What you return must match the records below character for character, except that no picture appears.

Segment Start: TASK DATA

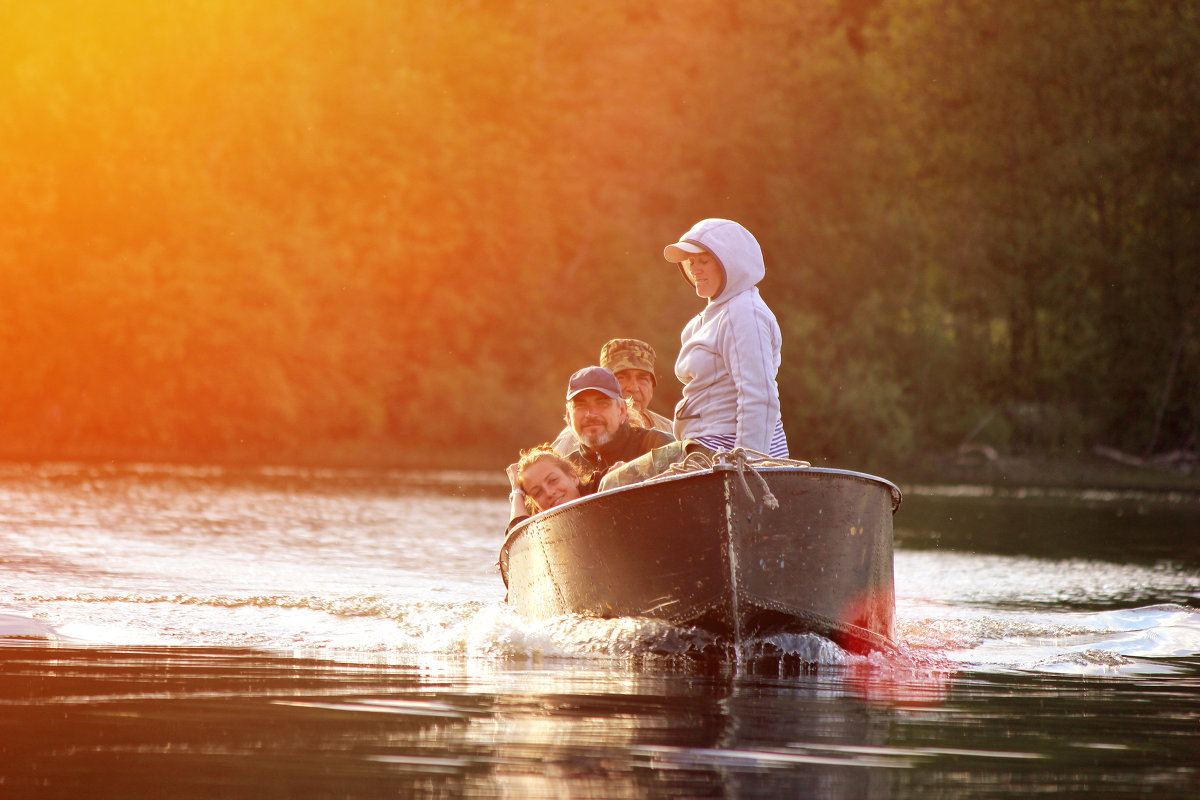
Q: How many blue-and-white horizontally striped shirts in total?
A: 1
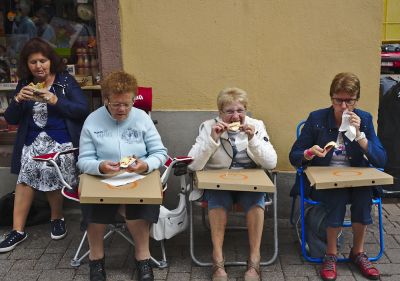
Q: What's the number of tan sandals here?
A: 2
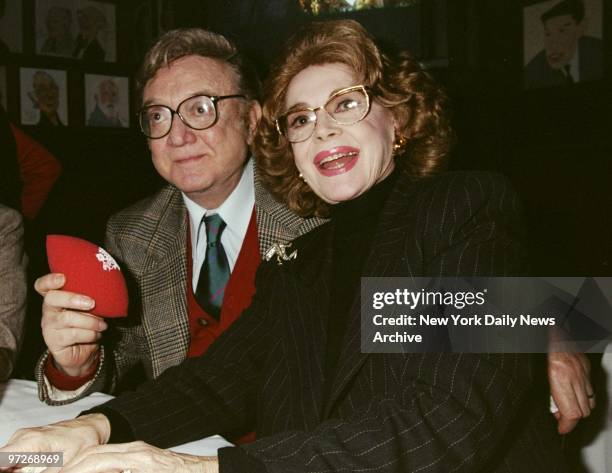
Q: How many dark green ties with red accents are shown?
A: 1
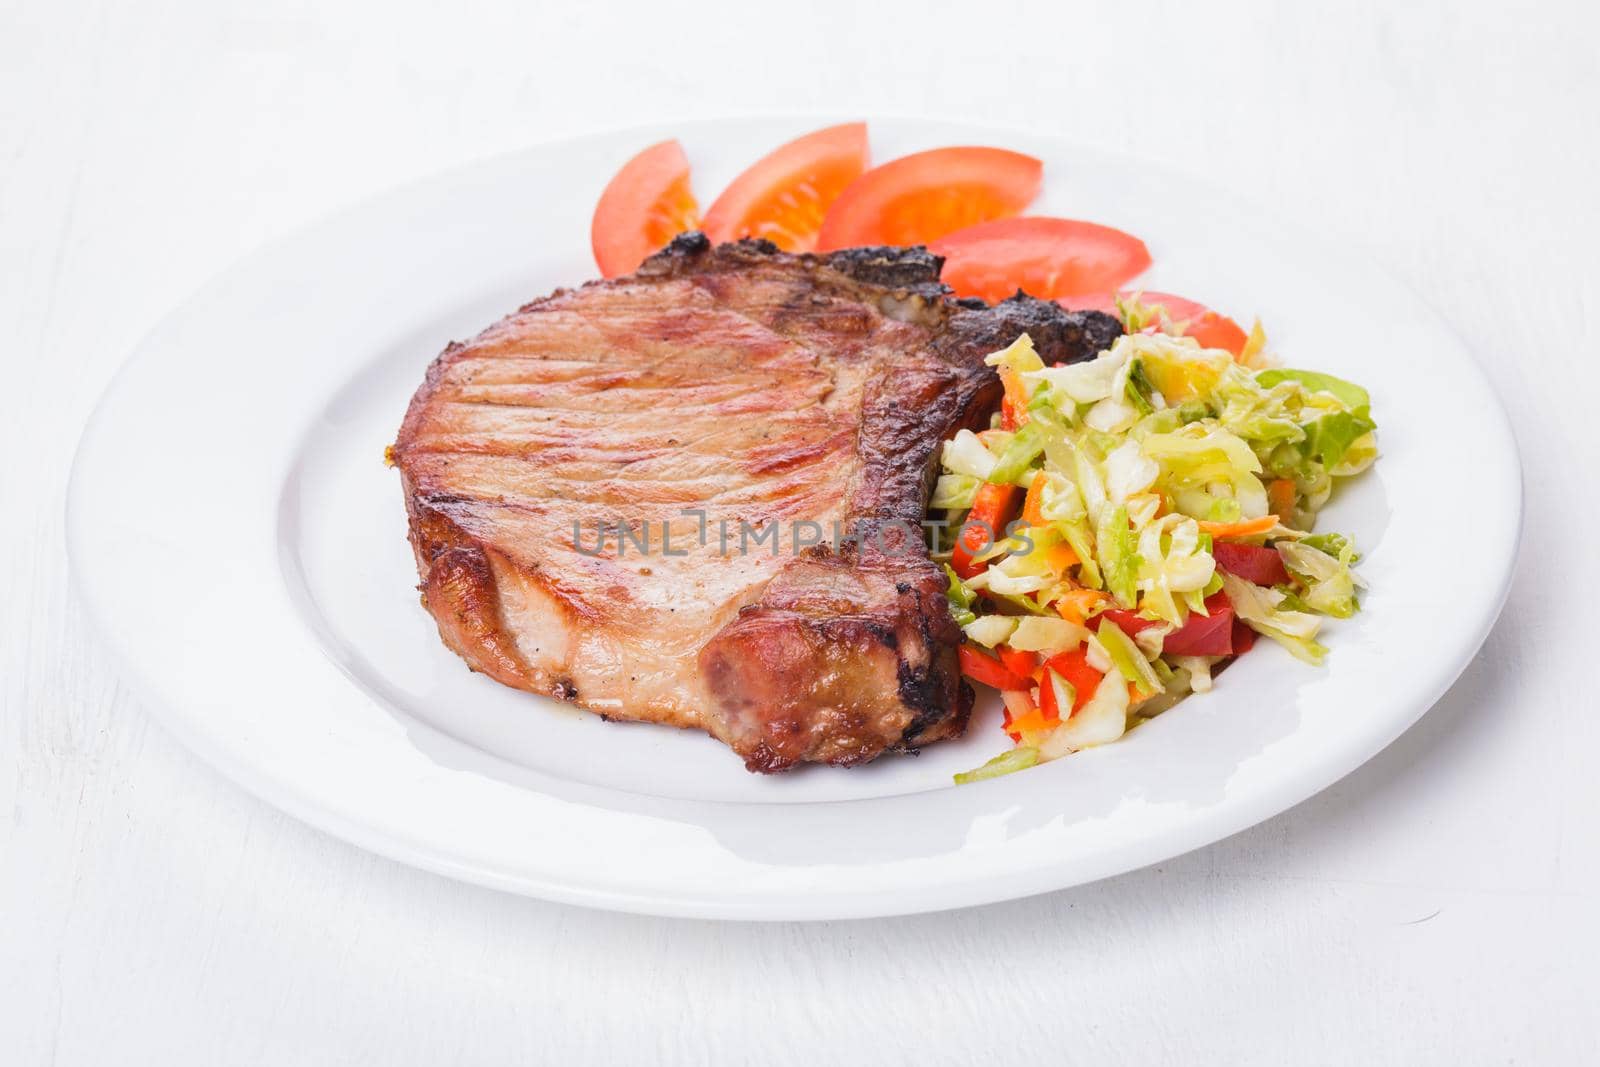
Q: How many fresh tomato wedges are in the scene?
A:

Segment End: TASK DATA

## RESULT FOR THIS EXERCISE
Q: How many blue-and-white horizontally striped shirts in total?
A: 1
Q: What's the number of tan sandals here?
A: 2
Q: How many dark green ties with red accents are shown?
A: 1
Q: How many fresh tomato wedges are in the scene?
A:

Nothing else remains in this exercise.